Analysts' expectations
The budget is expected to sustain the strong focus on the power sector given its importance in economic progress of the country both in terms of budgetary allocation as well as tax sops.
The sunset clause of 80IA that expires on March 31, 2011 may get extended further to make the sector attractive.
Stocks to watch
NTPC, NHPC, Tata Power, JSW Energy
Outlook
Power sector will continue to get the preferential treatment as in the earlier budgets with increased budgetary allocation.

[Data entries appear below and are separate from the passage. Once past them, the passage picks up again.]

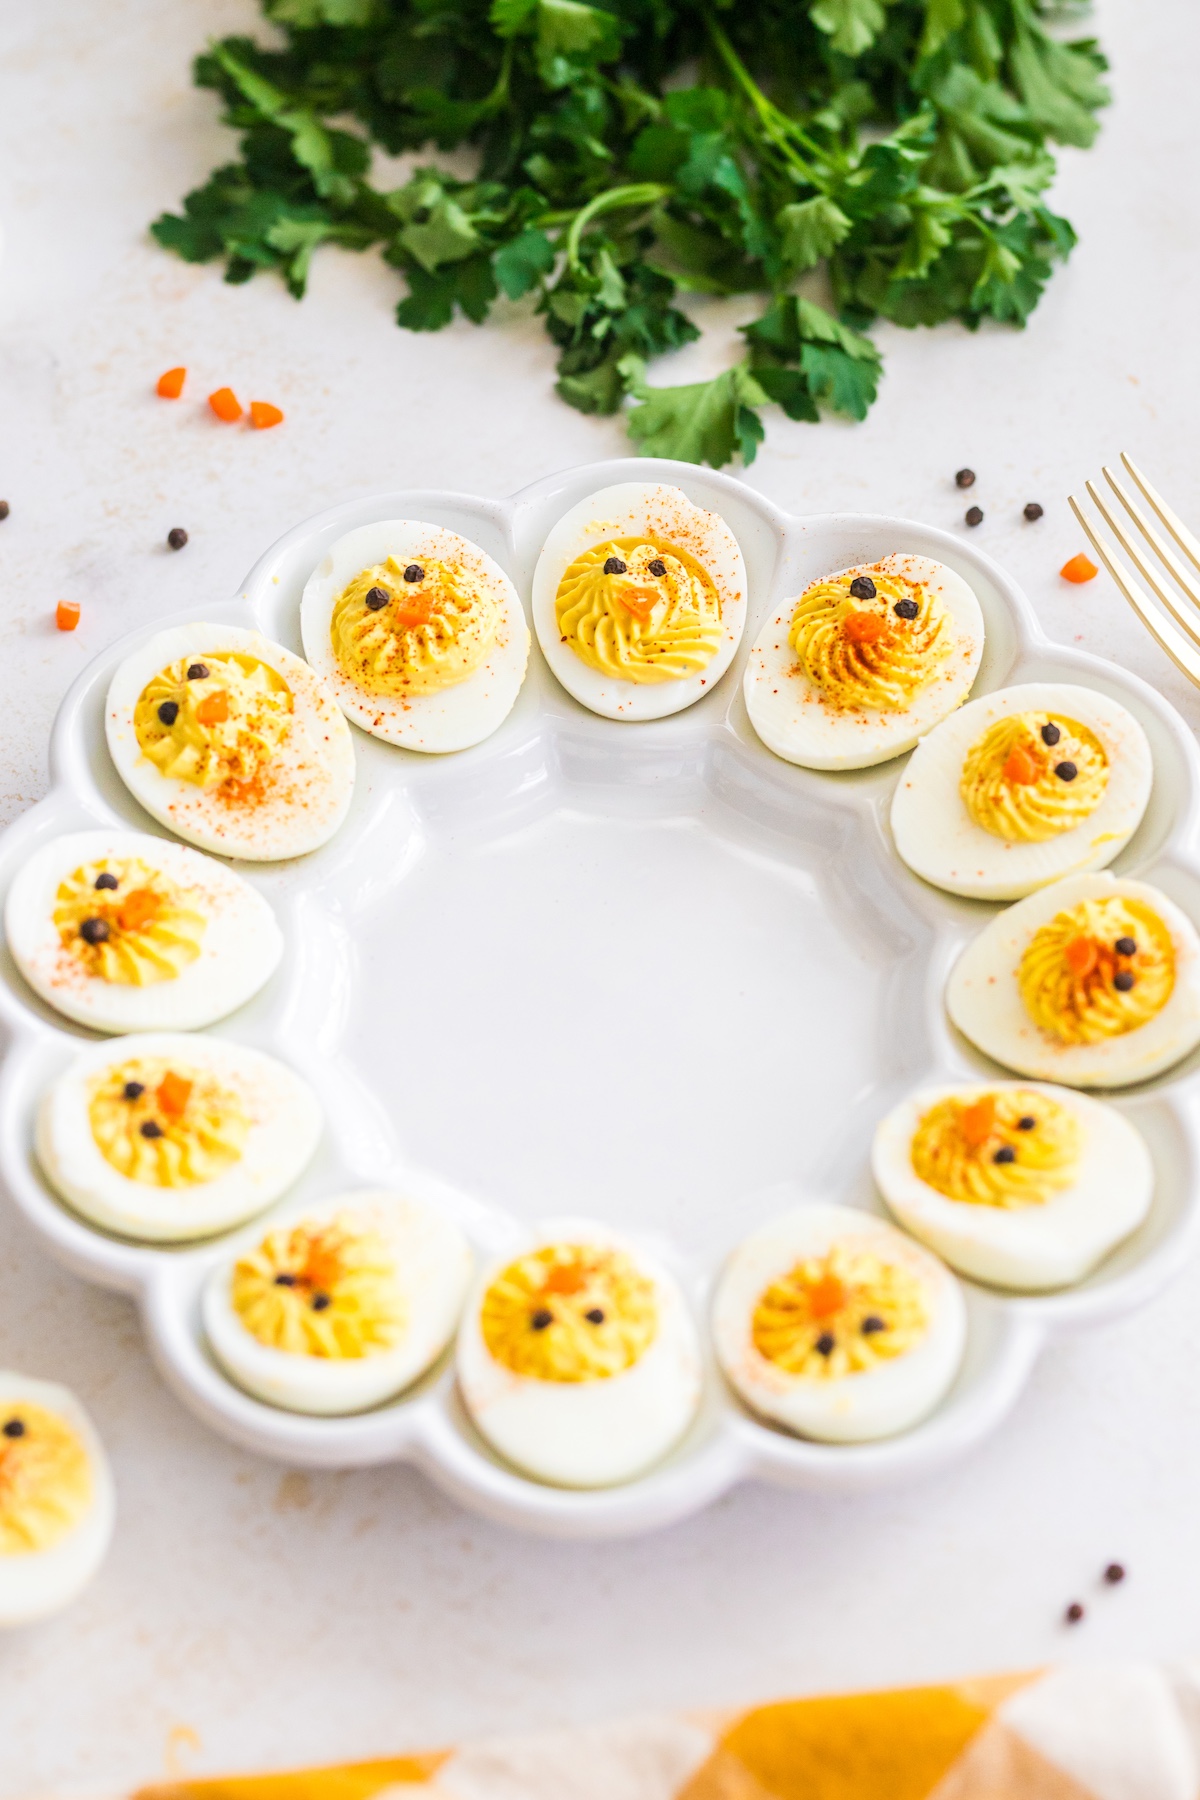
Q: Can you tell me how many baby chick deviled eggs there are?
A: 13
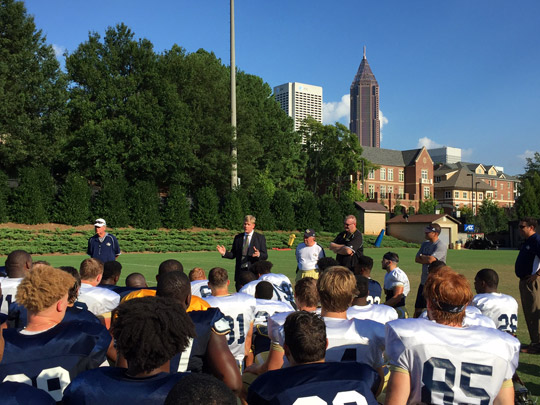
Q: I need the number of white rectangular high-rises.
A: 1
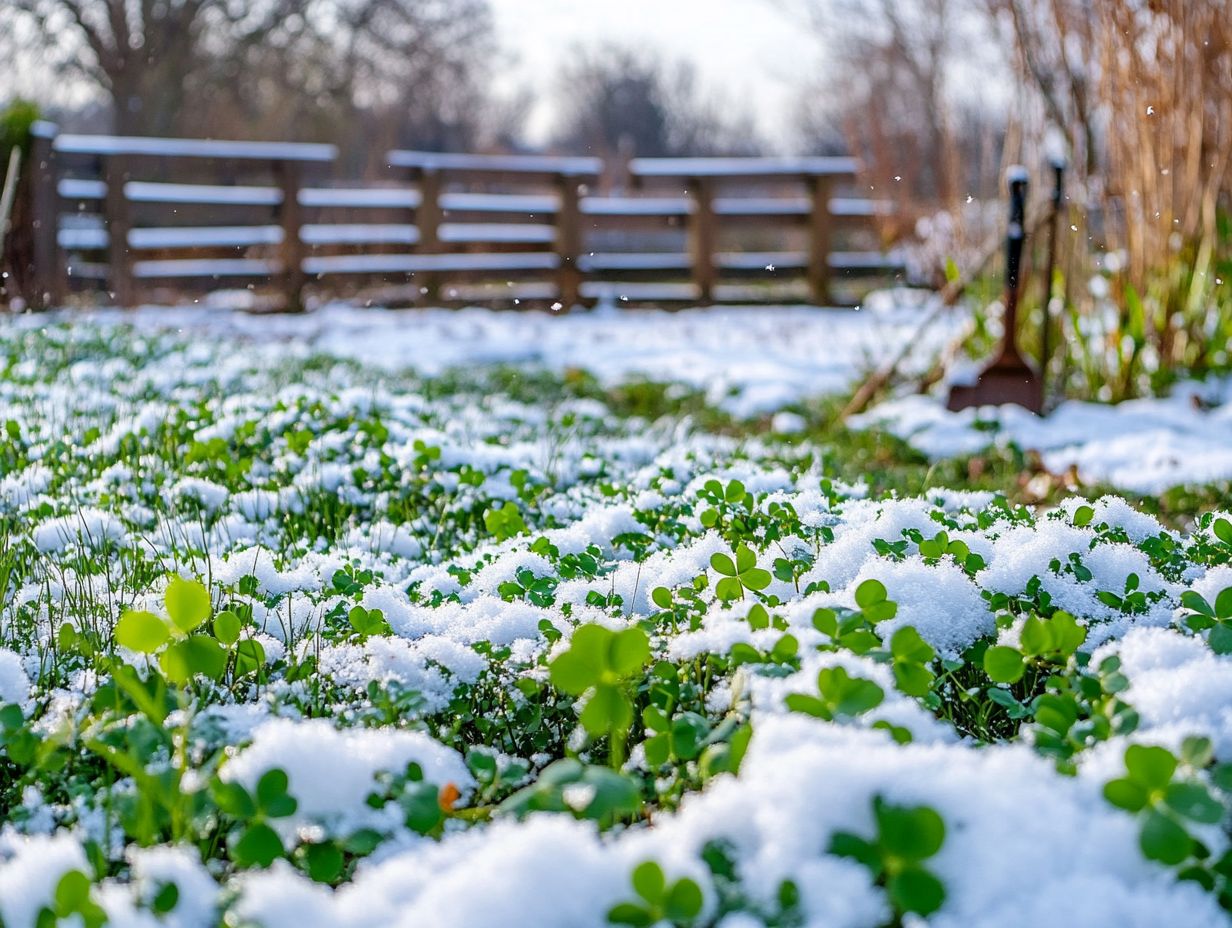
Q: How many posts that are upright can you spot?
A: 7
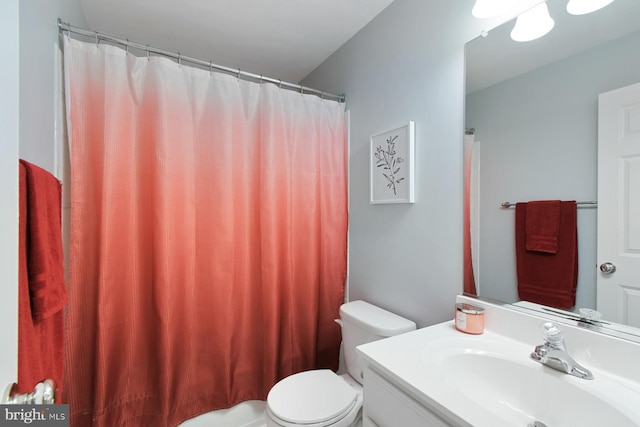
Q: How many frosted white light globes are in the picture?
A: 3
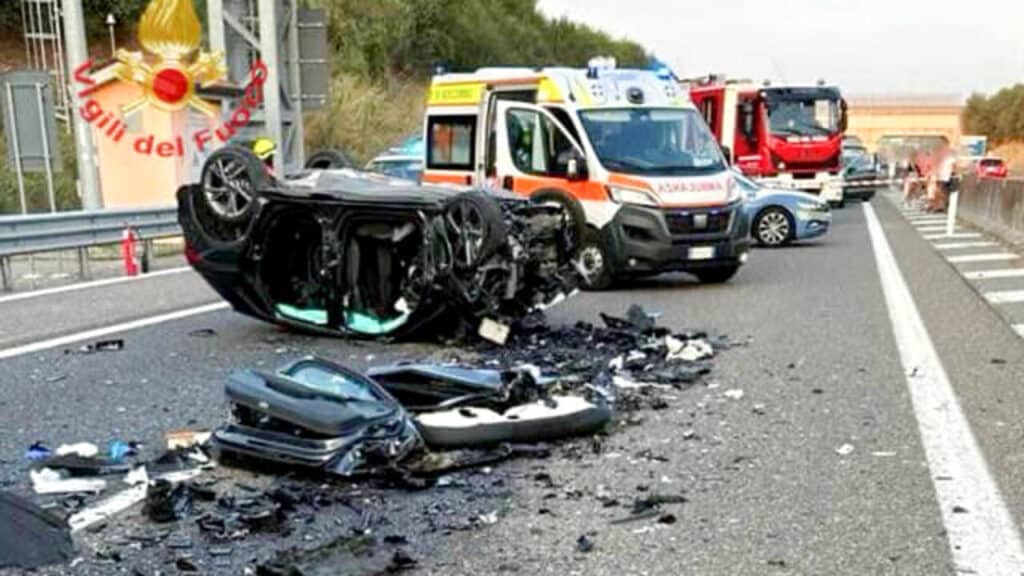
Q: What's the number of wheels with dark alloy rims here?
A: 2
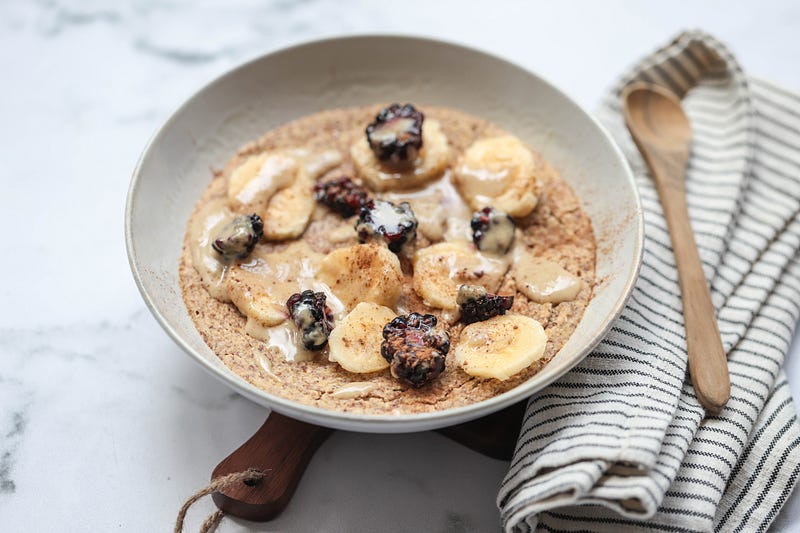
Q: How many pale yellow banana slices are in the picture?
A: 9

Likewise the sunset clause of 80IA may further be extended beyond March 31, 2011.
Though the government is not expected to drastically change the current concessional customs duty on mega power projects, if that happens as per the wishes of domestic power equipment manufacturers, it will lead to increase in landed cost of imported power equipments, and increase the project cost.
It can also lead to associated delays, and adversely affect power players that have already placed orders, with overseas players, factoring in nil customs duty.
Overall, the budget is expected to be positive for the power sector.